Malchuskin grinned. “We’d go on digging up old tracks.”

“Why?”

“Because the optimum’s always moving. But we’re not likely to reach optimum, and it doesn’t matter that much. Anywhere within a few miles of it is O.K. Put it this way… if we could get ahead of optimum for a bit, we could all have a good long rest.”

“Is that possible?”

“I guess so. Look at it this way. Where we are at the moment the ground is fairly high. To get up here we had to go through a long stretch of rising country. That was when my father was out here. It’s harder work to climb, so it took longer, and we got behind optimum. If we ever come to some lower country, then we can coast down the slope.”

“What are the prospects of that?”

“You’d better ask your guild that. Not my concern.”

“But what’s the countryside like here?”

“I’ll show you tomorrow.”

Though I hadn’t followed much of what Malchuskin said, at least one thing had become clear, and that was how time was measured. I was six hundred and fifty miles old; that did not mean that the city had moved that distance during my lifetime, but that the optimum had.

Whatever the optimum was.

The next day Malchuskin kept his promise. While the hired labourers took one of their customary rests in the deep shadow of the city, Malchuskin walked with me to a low rise of land some distance to the east of the city. Standing there we could see almost the whole of the immediate environment of the city.

It was at present standing in the centre of a broad valley, bounded north and south by two relatively high ridges of ground. To the south I could see clearly the traces of the track which had been taken up, marked by four parallel rows of scars where the sleepers and their foundations had been laid.

To the north of the city, the tracks ran smoothly up the slope of the ridge. There was not much activity here, though I could see one of the battery-driven bogies rolling slowly up the slope with its load of rail and sleepers and its attendant crew. On the crest of the ridge itself there was a considerable degree of activity, although from this distance it was not possible to determine exactly what was going on.

“Good country this,” Malchuskin said, but then immediately qualified it. “For a trackman, that is.”

“Why?”

“It’s smooth. We can take ridges and valleys in our stride. What gets me bothered is broken ground: rocks, rivers, or even forests. That’s one of the advantages of being high at the moment. This is all very old rock around here, and it’s been smoothed out by the elements. But don’t talk to me about rivers. Then I get agitated.”

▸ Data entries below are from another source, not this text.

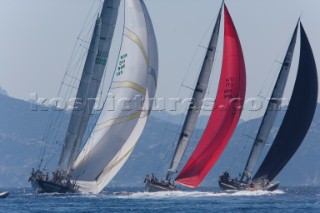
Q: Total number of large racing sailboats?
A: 3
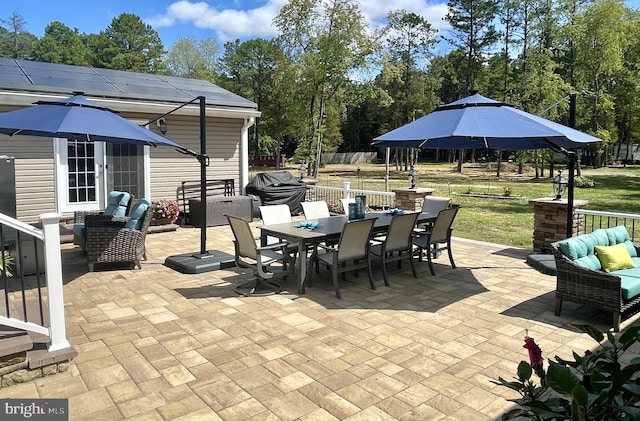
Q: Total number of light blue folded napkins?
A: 2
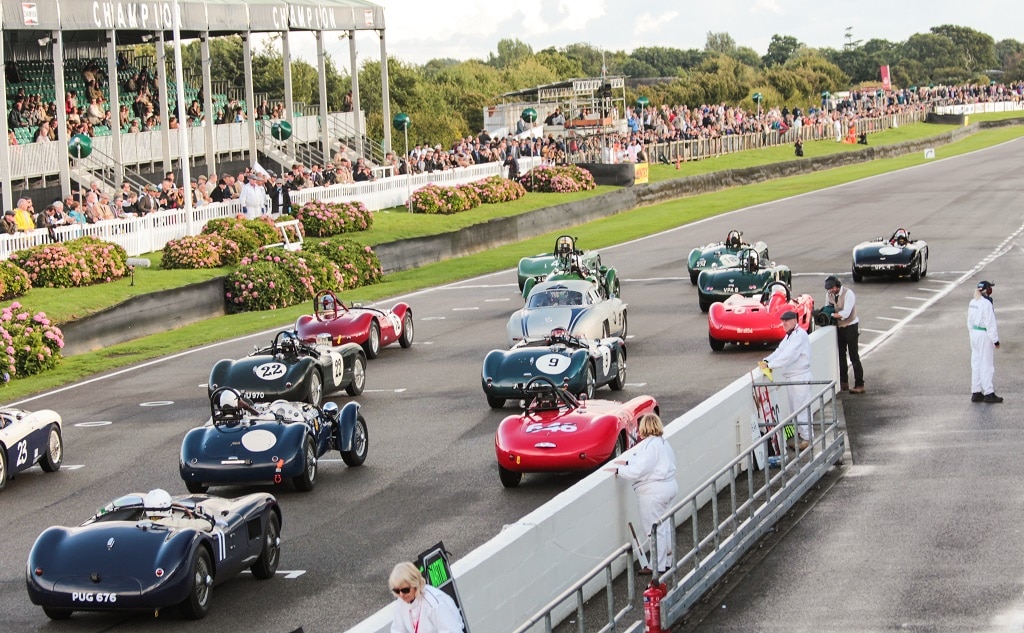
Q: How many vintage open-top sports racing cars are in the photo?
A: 13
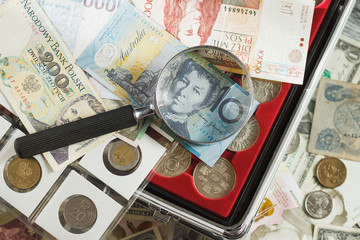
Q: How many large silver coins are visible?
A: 4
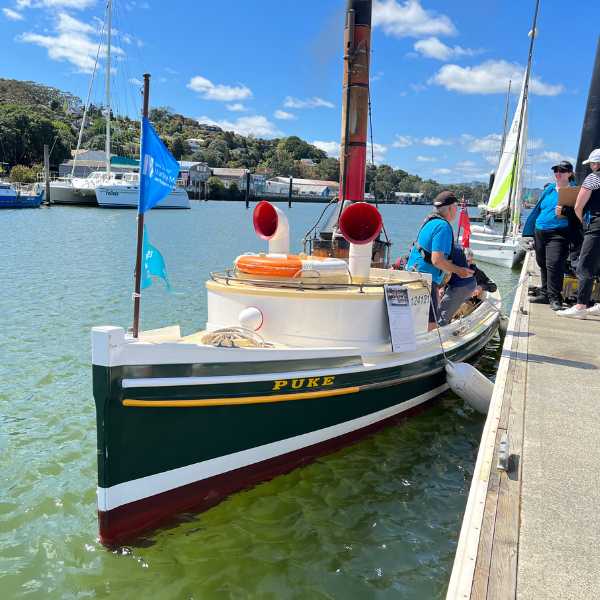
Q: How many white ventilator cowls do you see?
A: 2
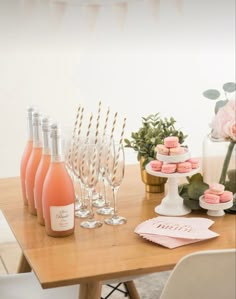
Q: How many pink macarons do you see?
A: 11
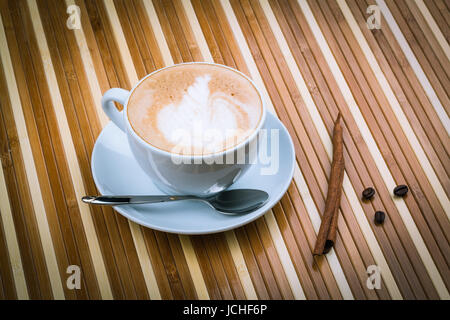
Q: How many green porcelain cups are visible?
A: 0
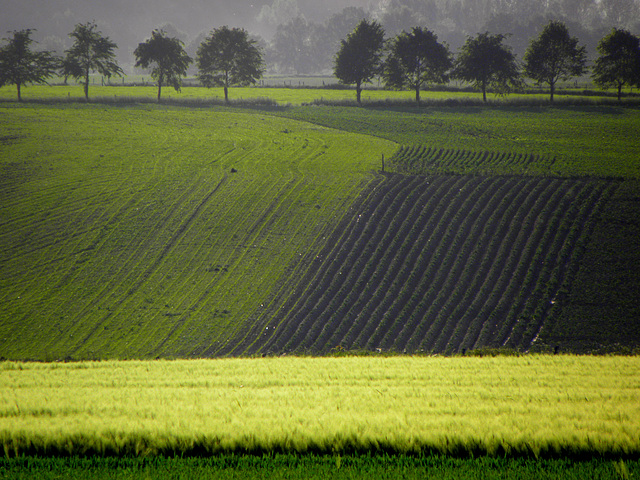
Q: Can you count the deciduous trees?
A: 9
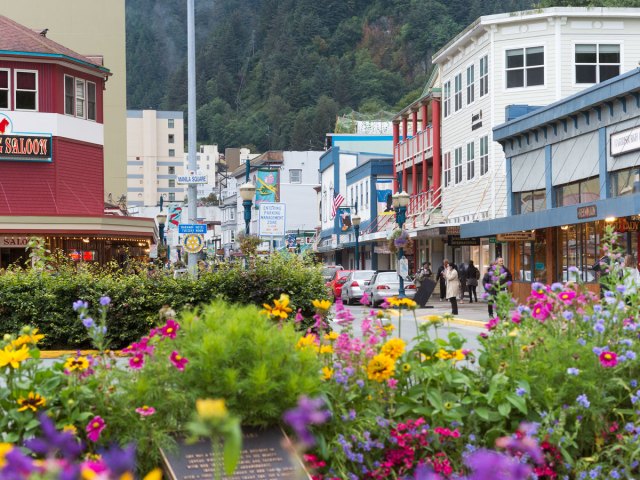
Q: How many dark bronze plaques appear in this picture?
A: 1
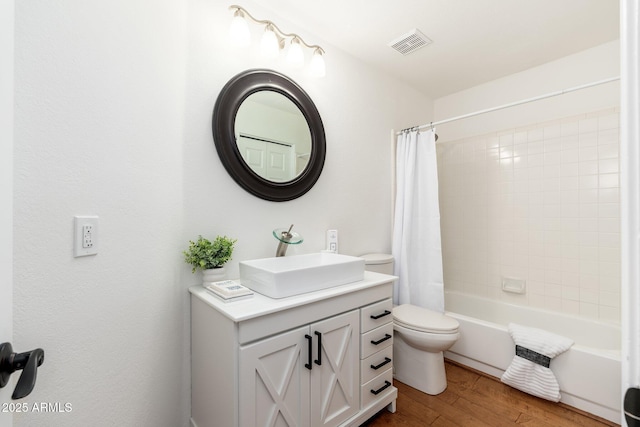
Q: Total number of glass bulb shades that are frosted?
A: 4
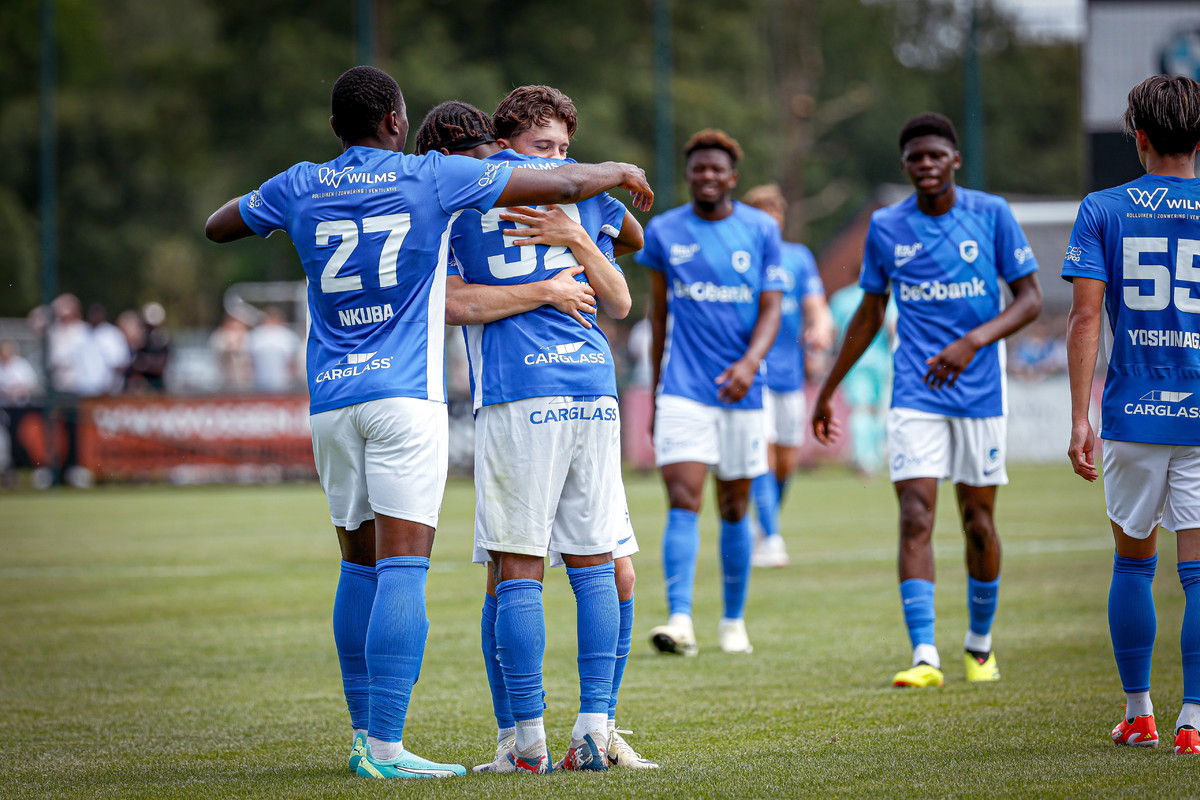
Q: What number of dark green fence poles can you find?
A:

“What’s wrong with rivers?”

“I said don’t talk about them!” He slapped me goodhumouredly on the shoulders, and we started our walk back towards the city. “Rivers have to be crossed. That means a bridge has to be built unless there’s one already there, which there never is. We have to wait around while the bridge is made ready, and that causes a delay. Usually, it’s the Track guild that gets the blame for delays. But that’s life. The trouble with rivers is that everyone’s got mixed feelings about them. The one thing the city’s permanently short of is water, and if we come across a river that solves one problem for the time being. But we still have to build a bridge, and that gets everyone nervous.”

The hired labourers did not look exactly pleased to see us when we returned, but Rafael moved them and work soon recommenced. The last of the tracks had now been taken up, and all we had left to do was build the last buffer. This was a steel erection, mounted above and across the last section of track, and utilizing three of the concrete sleeper foundations. Each of the four tracks had a buffer, and these were placed in such a way that if the city were to roll backwards it would be supported. The buffers were not in a line, owing to the irregular shape of the southern side of the city, but Malchuskin assured me that they were an adequate safeguard.

“I shouldn’t like them to have to be used,” he said, “but if the city did roll these should stop it. I think.”

With the completion of the buffer our work was finished.

“What now?” I said.

Malchuskin glanced up at the sun. “We ought to move house. I’d like to get my hut up across the ridge, and there are the dormitories for the workers. It’s getting late, though. I’m not sure that we could get it done before nightfall.”

“We could do it tomorrow.”

“That’s what I’m thinking. It’ll give the lazy bastards a few hours off. They’d like that.”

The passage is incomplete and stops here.